His many sculptures are just as ambiguous in their intellectual conceit. Despite an intensive traditional education, the spirit of the 60s formed Sawka’s artistic voice. Thankfully, his sculptural work retains lively aspects of that psychedelic time: hallucinogenic scenarios frequently butt up against energetically colored accoutrement, and an off-beat use of materials—wood, plaster, picture frames, twine and acrylic paint—deny the postmodernizing slickness of Minimalist gesture. Bucking all ‘contemporary’ notions of sculptural form, Sawka continued to experiment well into his later years with the bust, producing viscerally layered works such as Torso I (Three Generations) (1998), Torso II (2001), Torso III, Torso IV (both 2004) and Torso V (2003). All feature variations on the enmeshed portraits of his prints and drawings, yet their translation into three-dimensions adds a fleshly sentience to his carefully constructed iconography. The artist’s formal background in architectural engineering is most readily visible in these images as well, where delicate scaffolding plays with the division of space between viewer and object.

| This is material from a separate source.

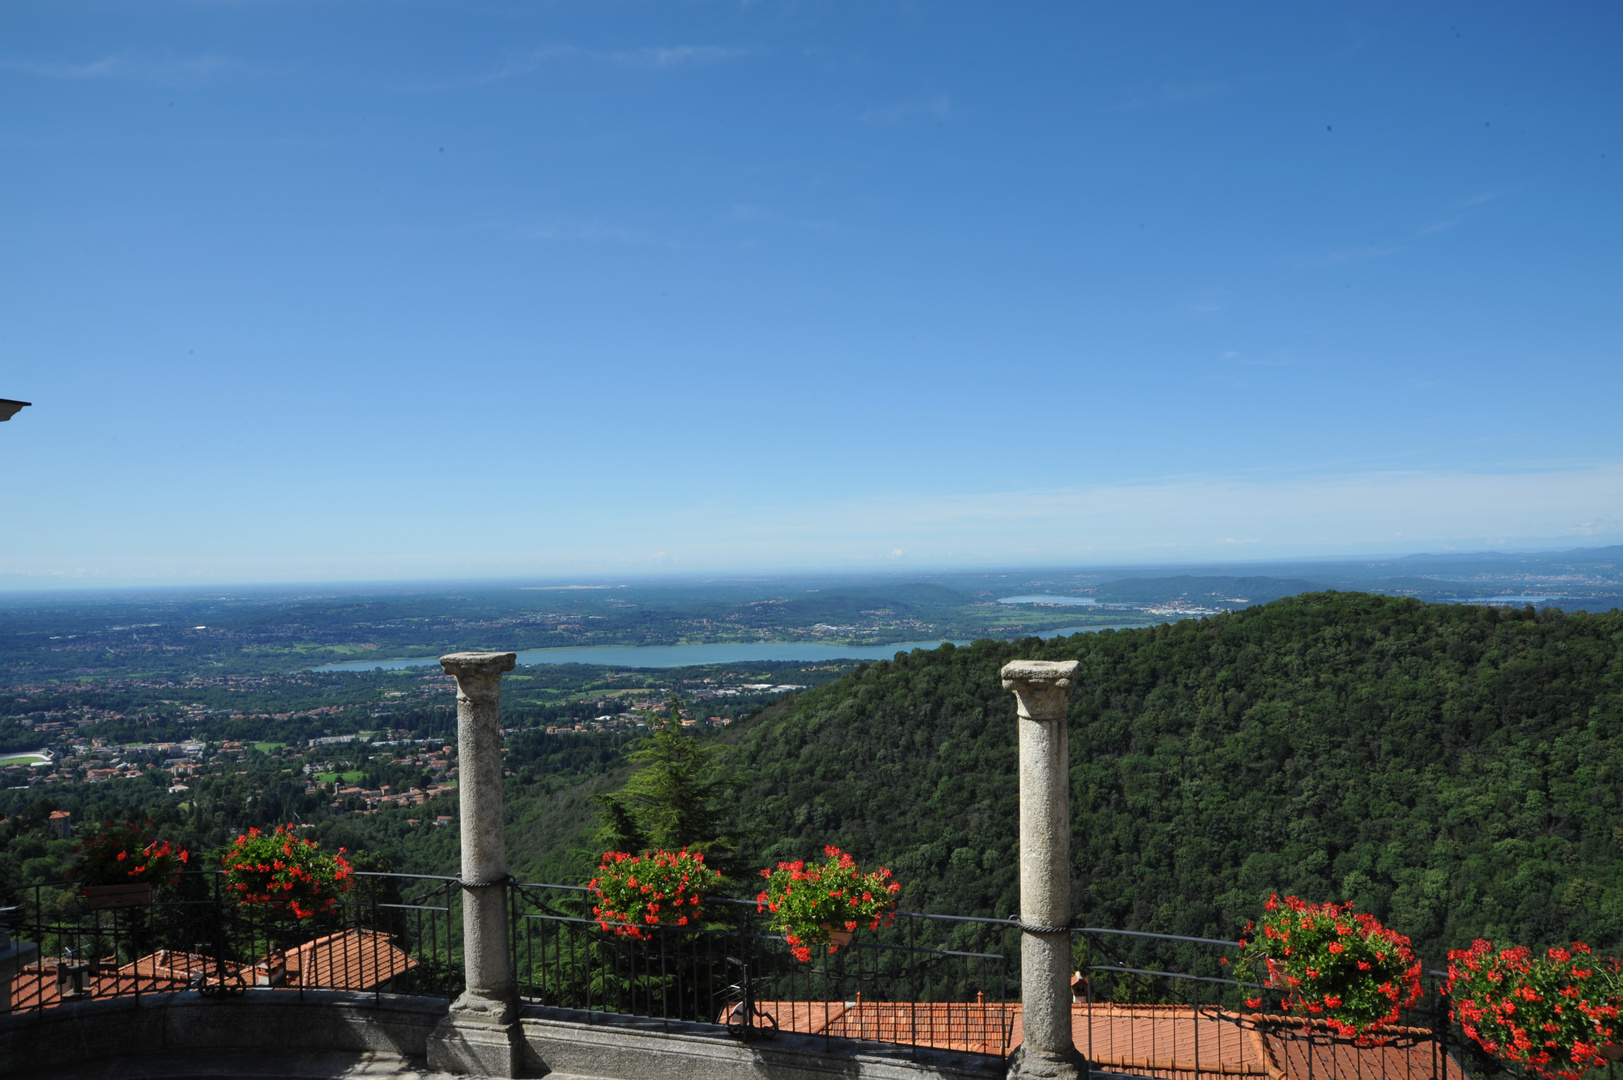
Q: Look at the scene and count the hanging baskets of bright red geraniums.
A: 6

It is often said that to escape the trap of mere opposition, the invention of some third thing is required, a portal perhaps, through which we might encounter the world anew. Sawka’s is such a story about reading the world. His vast array of work, multivalent in meaning and freighted with historical paradox, forces us to question the ultimate sense and authority of the structures we erect in glorious and proud detail. These boundaries and perimeters often cost us dearly, boxing us in, limiting our proclivity and desire for creative thought. Hence it seems little wonder that as we watch them crumble in the mythology of Sawka’s carefully reinvented world, we register a certain glee. The portal is open. How we choose to traverse its threshold is ours to decide.
- Kara L. Rooney
* Kara L. Rooney is a Brooklyn based artist, writer and curator. She currently serves as an Associate Art Editor for the Brooklyn Rail.

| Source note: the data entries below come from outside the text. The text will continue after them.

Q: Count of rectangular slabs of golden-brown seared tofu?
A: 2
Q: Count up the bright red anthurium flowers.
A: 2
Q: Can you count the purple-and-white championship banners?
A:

Catalog Essay by Kara Rooney for “Reflections on Everyman: The Work of Jan Sawka,” an exhibition curated by Evonne M. Davis and Hanna Maria Sawka, Sept. 12 – Dec. 14, 2013, Gallery Aferro, Newark, NJ.
________________________
The Collection, along with You, August 6, 1985, Four Seasons and Number 4 all belong to a series of prints that are considered one artwork. The most well-known edition of Sawka’s individually hand-colored drypoint engravings is titled A Book of Fiction. The edition of 25 prints and 8 artist’s proofs were printed as a coffee table book by Clarkson and Potter, for which it won first place at the Frankfurt Book Fair and received the NY Times’ Book of the Year Award in 1986. Sawka’s drypoint engraving prints represent the largest collection of a single artist’s works in the Library of Congress in Washington, D.C.
Sawka completed two Master degrees: one in Painting and Printmaking from the Wroclaw Fine Arts Academy and the other in Architectural Engineering from the Institute of Technology in Wroclaw.